For a full list of the supplies you’ll need, check out our New Cat Checklist.
4 Is My Home Ready for Another Cat?
You already have a cat, so you know that they’re extremely talented at getting into mischief. That means you’ll need to be ready to take some cat-proofing precautions to keep your new feline friend safe—and yes, that’s true even for homes where a cat already lives.
Every cat is different, Dr. Rigterink says, so even if your current pets safely avoid any potential hazards in your home, that’s no guarantee that a new cat will. Among the most common home safety concerns are electrical and computer cords, which can trap or even electrocute cats who play or bite them. Esnure they are properly covered, or restrict your cat’s access to them.
Also, remember to remove any potentially hazardous plants. There are more than 100 species of plants that are toxic to cats, including common varieties like lilies, azaleas and laurels.
In addition to certain home features, you’ll want to be cognizant of your guests—especially any feline ones. “It’s very important that there are no outside cat visitors while your cats adjust to each other,” Dr. Rigterink says. “That can disrupt the harmony you’ve worked hard to create.”
5 Is My Family Ready for Another Cat?
Unless you live alone, getting a new pet is a group decision. Even if you plan to do all the work of caring for a new cat, your family members or roommates will still have to share their space with this creature, Dr. Rigterink says. So no, you should not get another cat against the wishes of someone you live with, and think long and hard before bringing home a pet as a surprise or as a gift.
It’s also important that everyone in your household knows their responsibilities when it comes to taking care of a new cat. “With my job as a pet behaviorist, I make sure everyone is in agreement with a customized plan,” Dr. Rigterink says. “This plan can span monitoring a cat’s body language, ensuring the litter box is scooped and changed, having the water bowls filled and more.”
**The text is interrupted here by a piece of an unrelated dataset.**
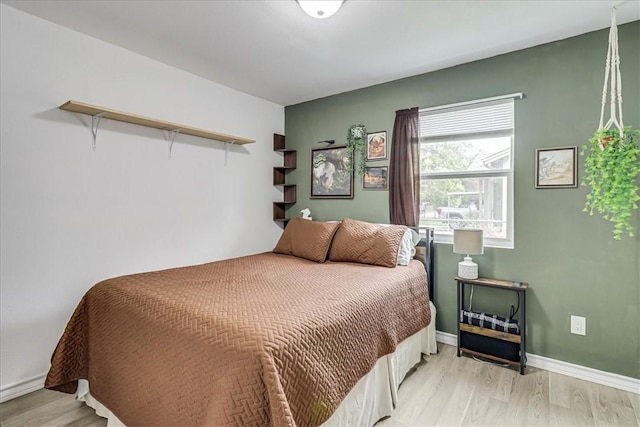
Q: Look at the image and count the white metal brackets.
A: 3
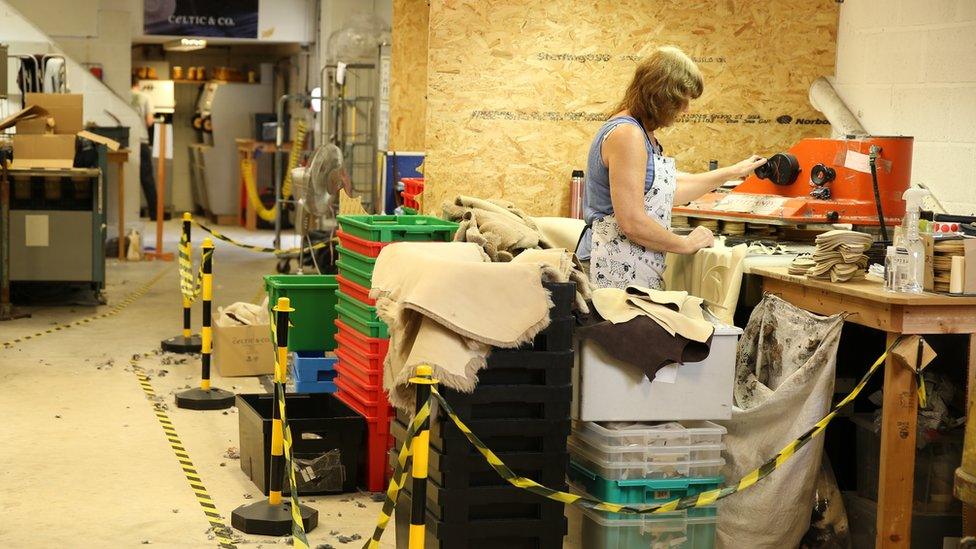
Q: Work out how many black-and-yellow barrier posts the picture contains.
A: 4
So, should you get a new cat? If you’ve answered no to any of the above questions, the best course of action may be to stick to a one-cat home. But if you’ve got the resources, the family/roommate support and, perhaps most importantly, the patience to manage two cats through their introductions and beyond, the odds are in your favor.
“Most of the time, in spite of what we choose to do, our cats are quite resilient,” Dr. Hurley says. “But it’s important for us to do our part.”